Graphic design is the composition of two-dimensional static images for the purpose of communication. Images may include text, diagrams, photographs, and illustrations. Applications include books, magazines, posters,
stationery, packaging, and signs. Related fields include the design of three-dimensional products, exhibitions, architecture, video, and clothing.
To build direct manipulation interfaces, software engineers must solve problems of visual communication. Since these problems are beyond the scope of conventional computer science, software developers are turning to
graphic designers for the missing skills. Graphic design may be applied to computer systems at three levels: the outerface, the interface, and the innerface [Marcus 1983].
The outerface includes images, diagrams, and text produced with the aid of computers but presented through traditional media such as slides or print. The need for graphic design is obvious here, since the computer serves
in place of traditional visual communication tools such as pen and ink, type, camera, and pasteup board. The topics remain the same; only the tools differ. The outerface challenges designers to uphold the qualities of
previous technologies while taking full advantage of the unique capabilities of new tools.
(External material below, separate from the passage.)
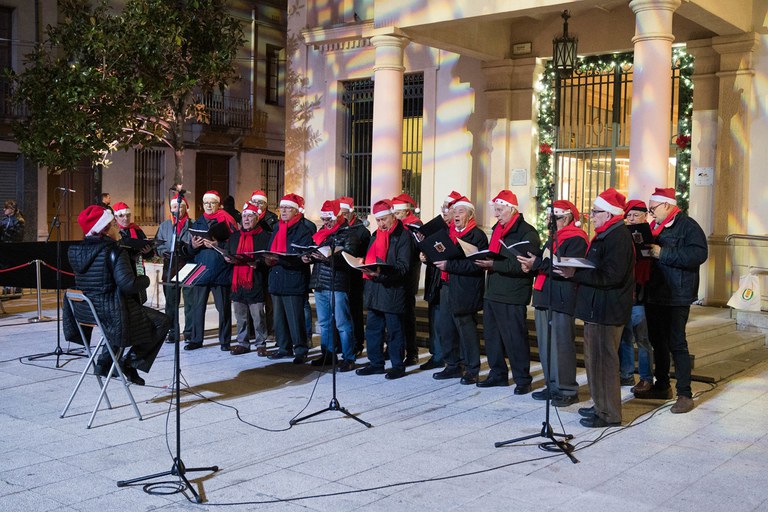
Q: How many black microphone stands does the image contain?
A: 4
The interface includes images, text, and animation presented by computer as part of online interactions between users and programs. The need for graphic design here is beginning to be recognized as software publishers
begin to compete on the basis of “look and feel”. The visual design problems are similar to those of traditional graphic design, but with the added dimensions of animation and interactivity. Typical interface design
assignments include icons, cursors, screen layout, and animated transitions. The interface challenges designers to extend their skills to solve new types of problems.
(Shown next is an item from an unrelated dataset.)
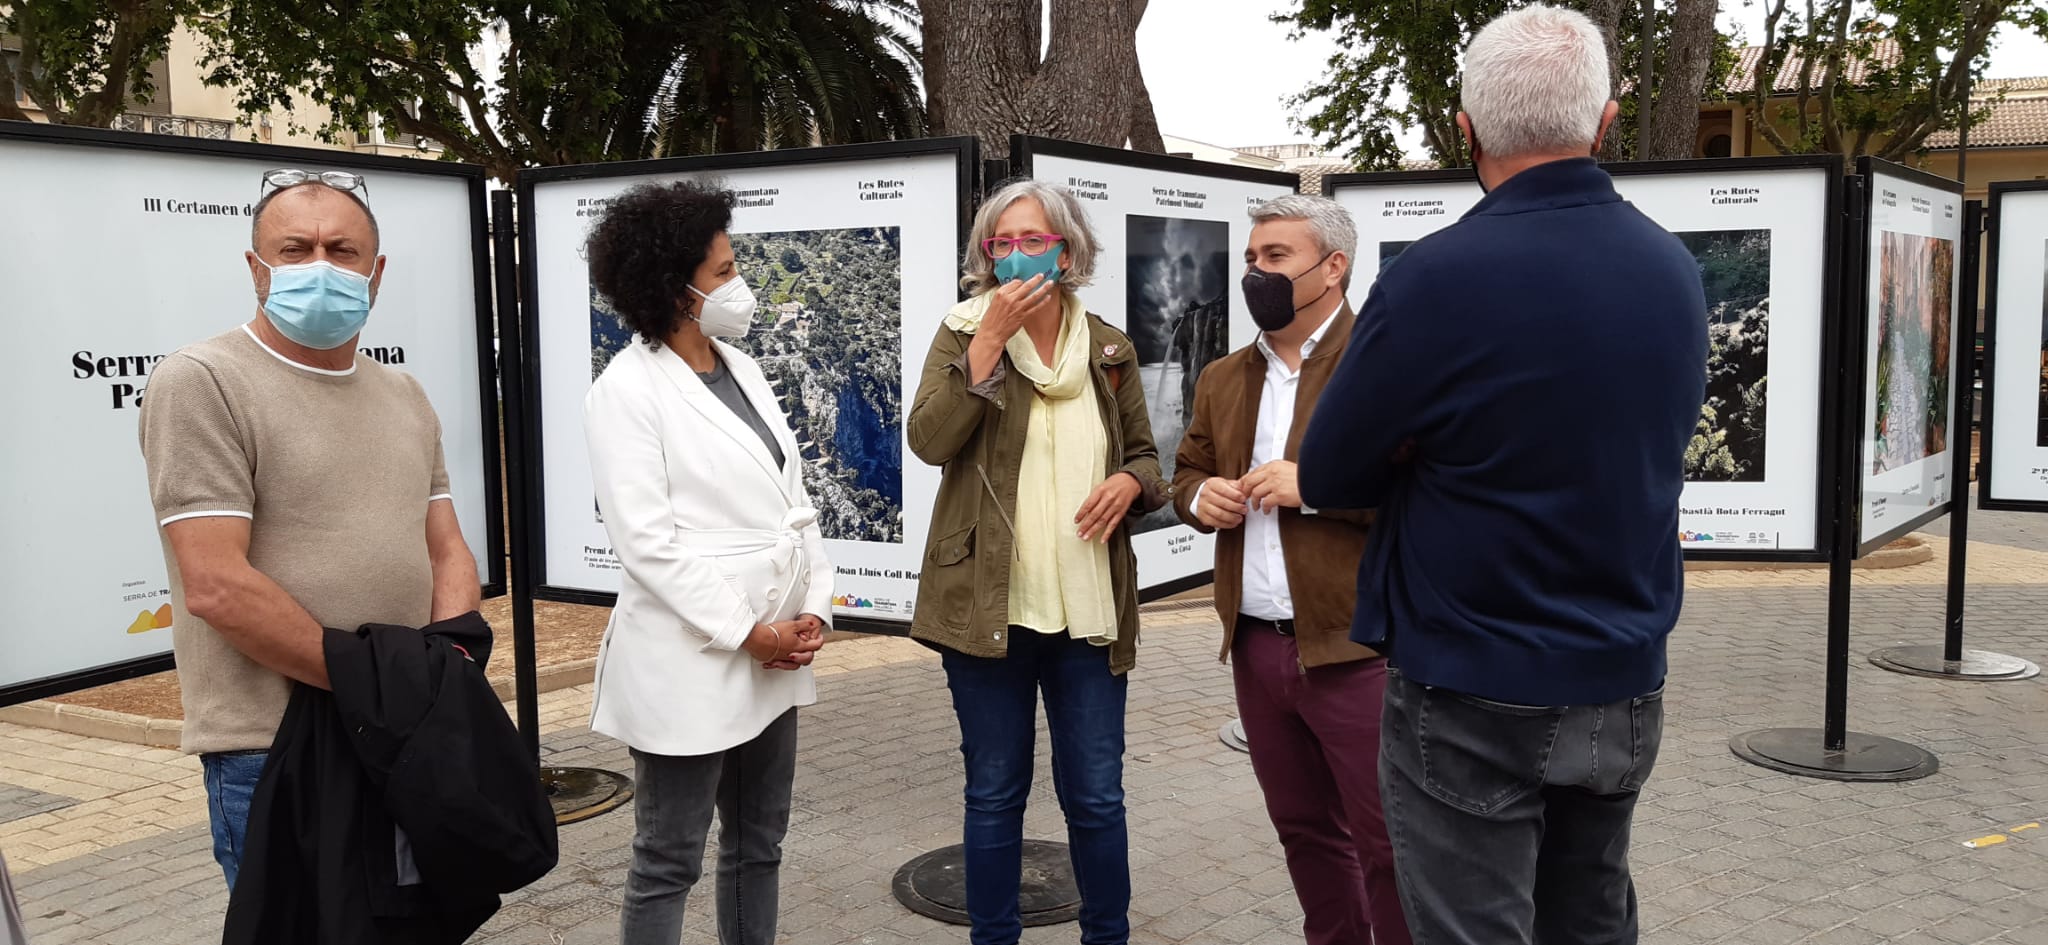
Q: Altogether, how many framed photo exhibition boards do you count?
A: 6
The innerface includes diagrams, text, and displays used by programmers to build software. The need for graphic design here is just starting to be imagined as programmers become accustomed to graphic programming
environments. The visual design problems here are related to those in areas outside of traditional graphic design, such as map making, instructional design, and engineering drawing. The innerface challenges designers and
programmers to work together to understand the nature of visual representation.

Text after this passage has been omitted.